**TRY IT**
In the data below, find each line that contains the word "many" and copy it.

**DATASET RECORDS**

---+---

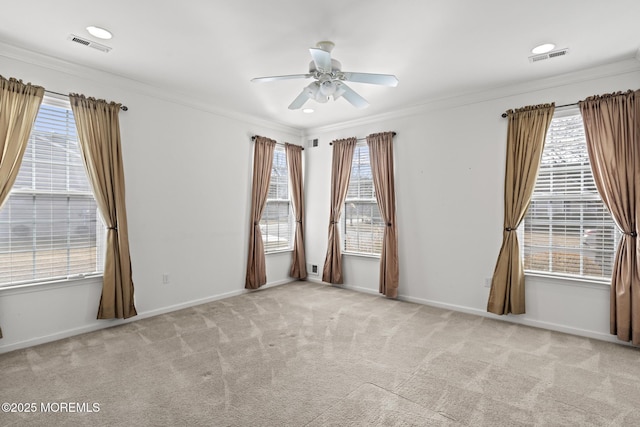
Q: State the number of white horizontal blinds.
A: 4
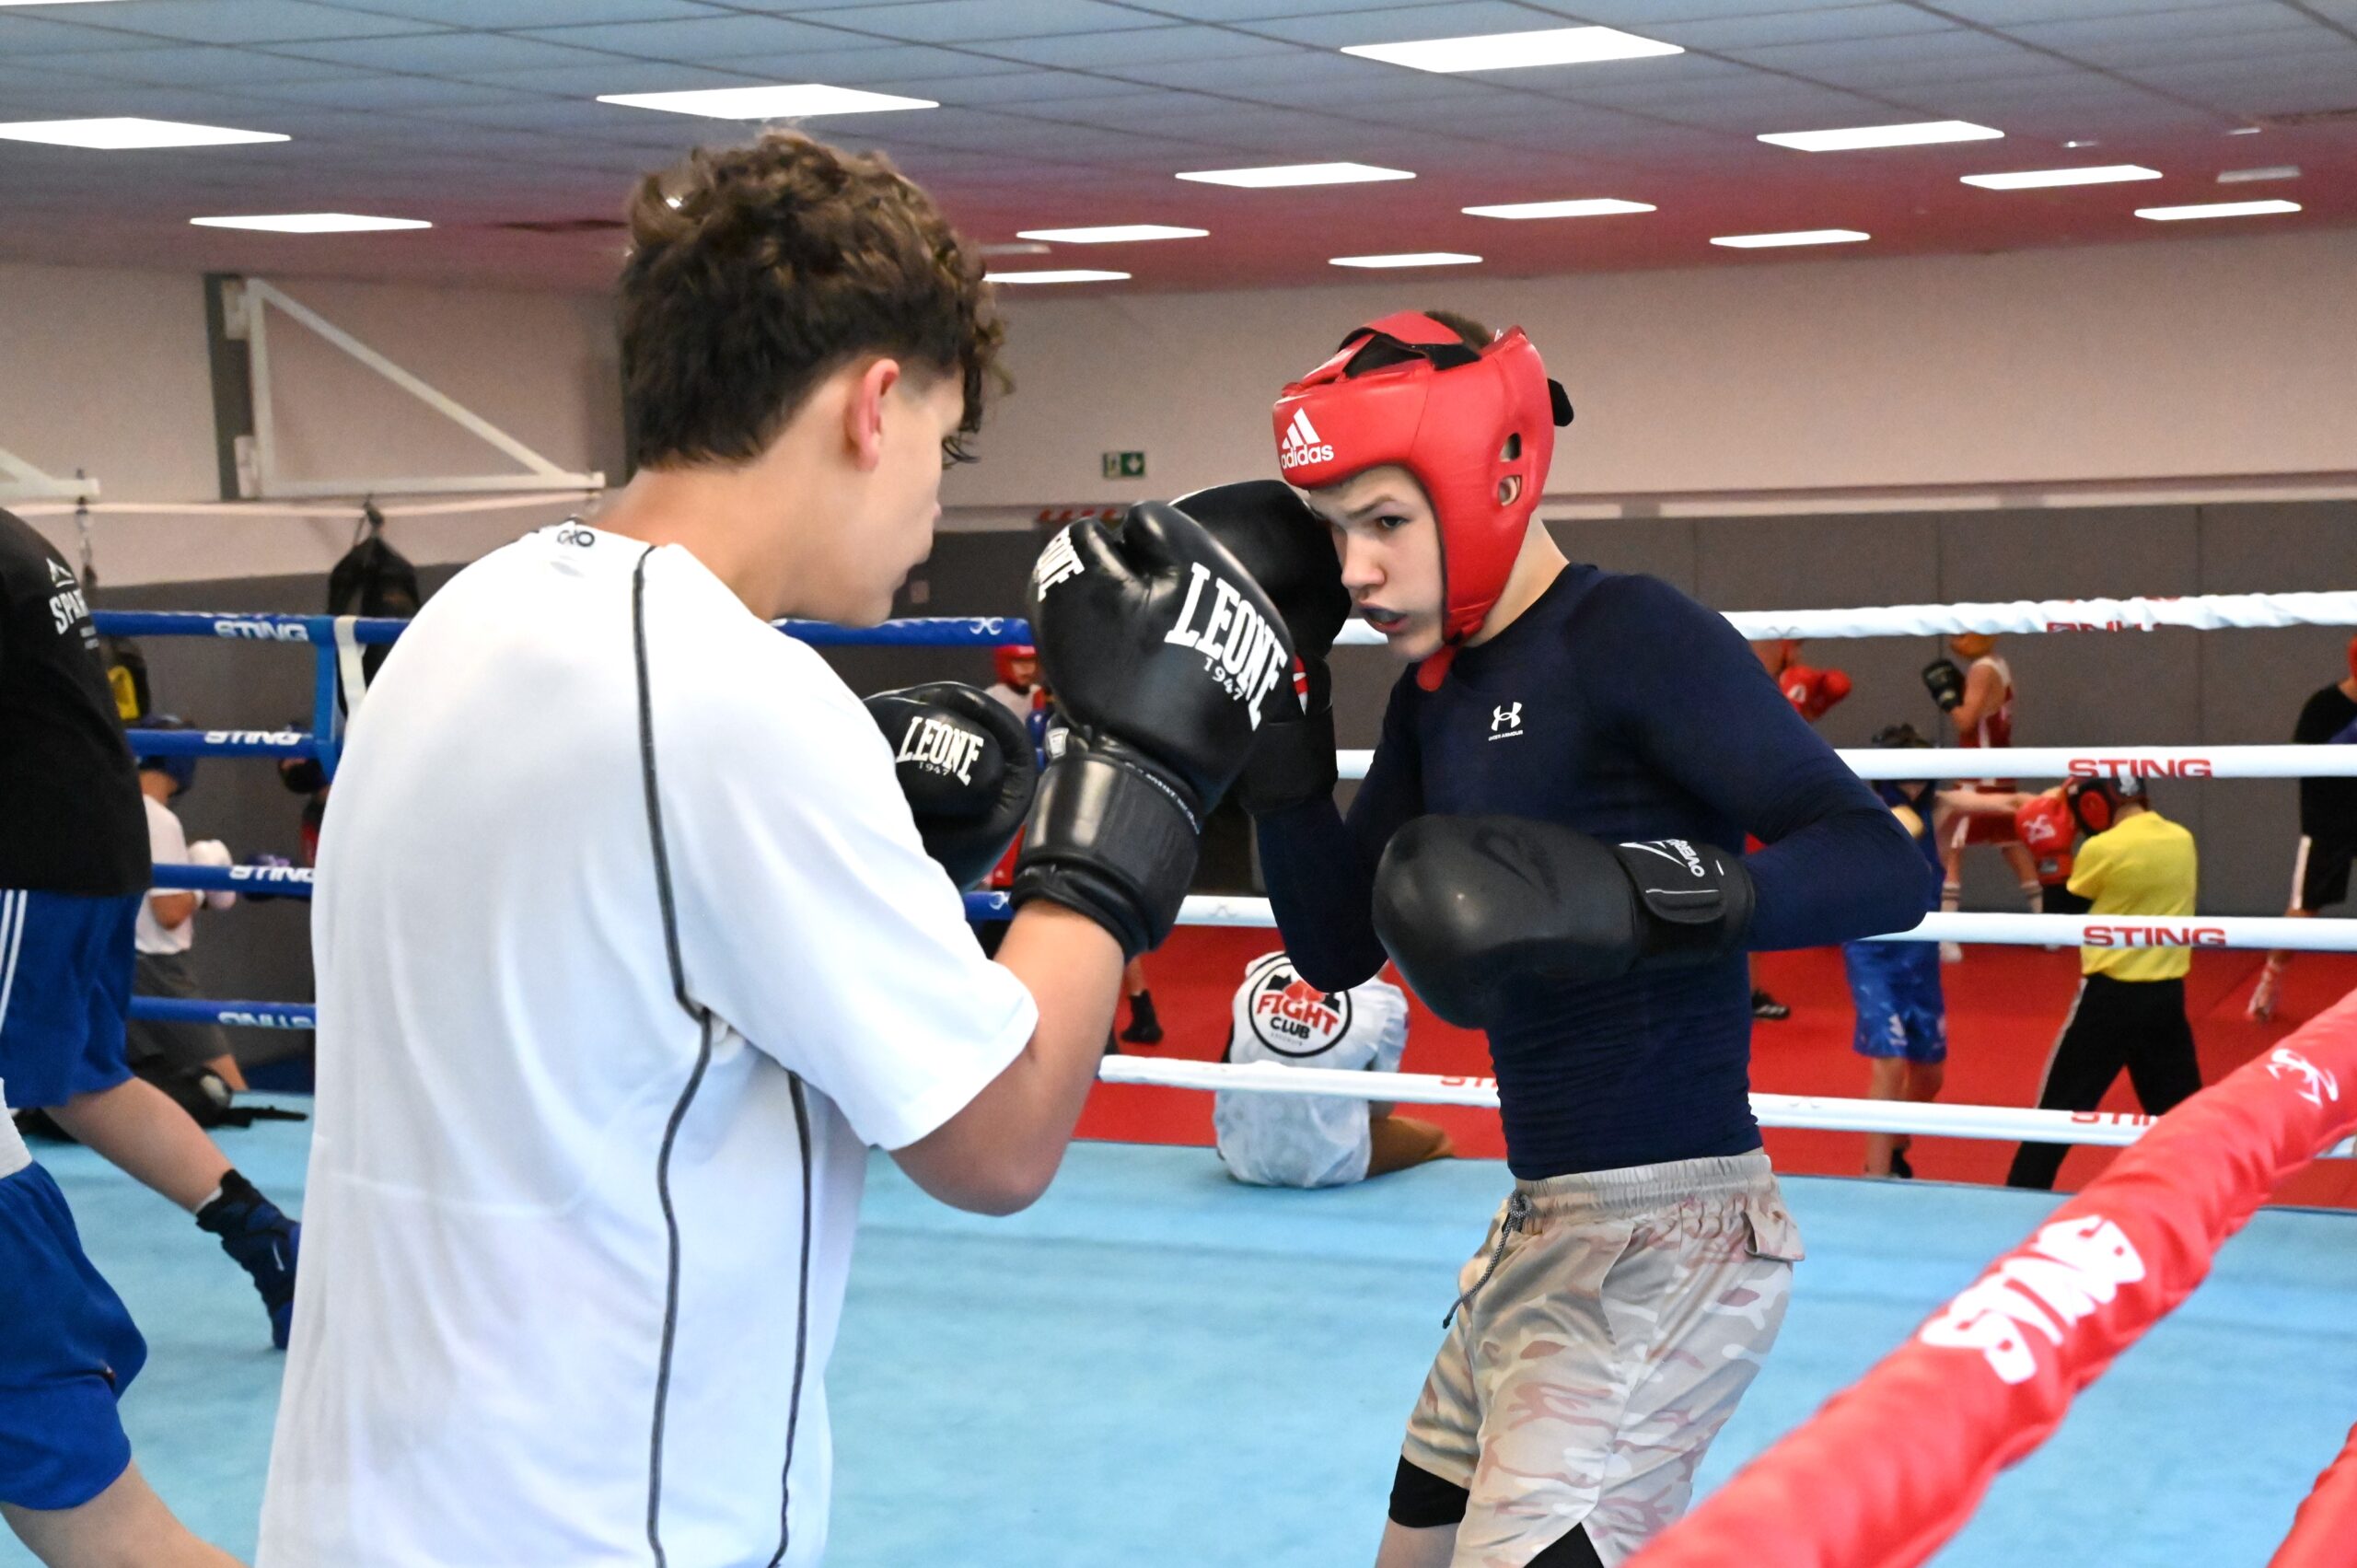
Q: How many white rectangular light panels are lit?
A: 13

---+---

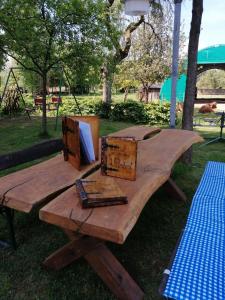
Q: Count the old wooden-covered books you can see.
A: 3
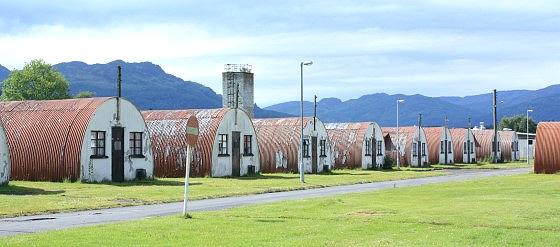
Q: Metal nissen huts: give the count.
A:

---+---

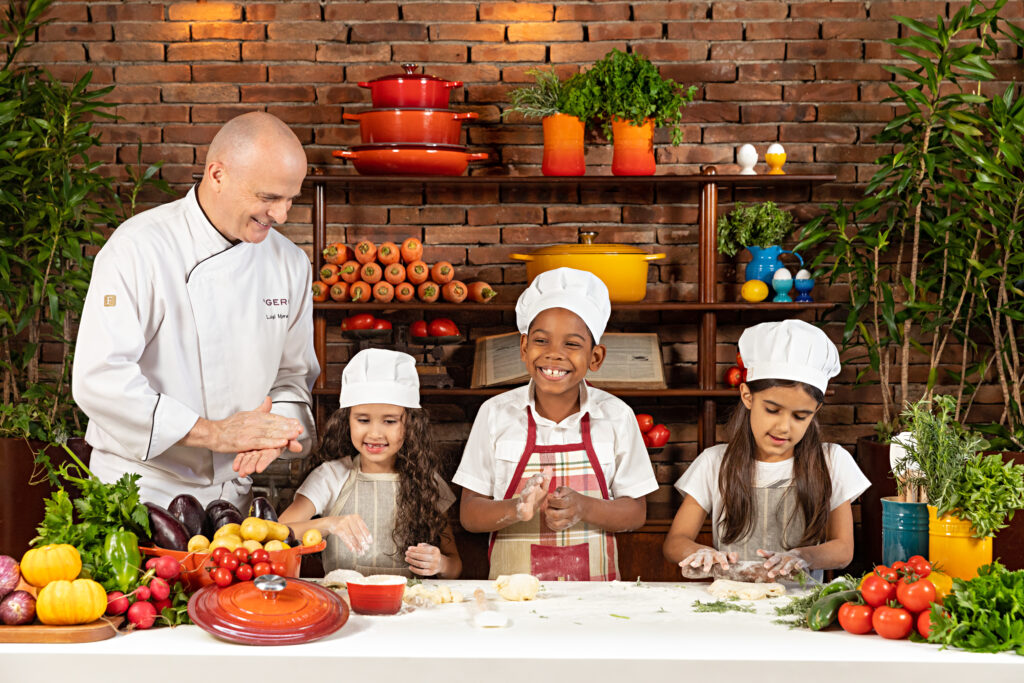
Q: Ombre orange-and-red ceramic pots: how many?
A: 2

---+---

**EXPECTED ANSWER**
Q: How many white rectangular light panels are lit?
Q: Ombre orange-and-red ceramic pots: how many?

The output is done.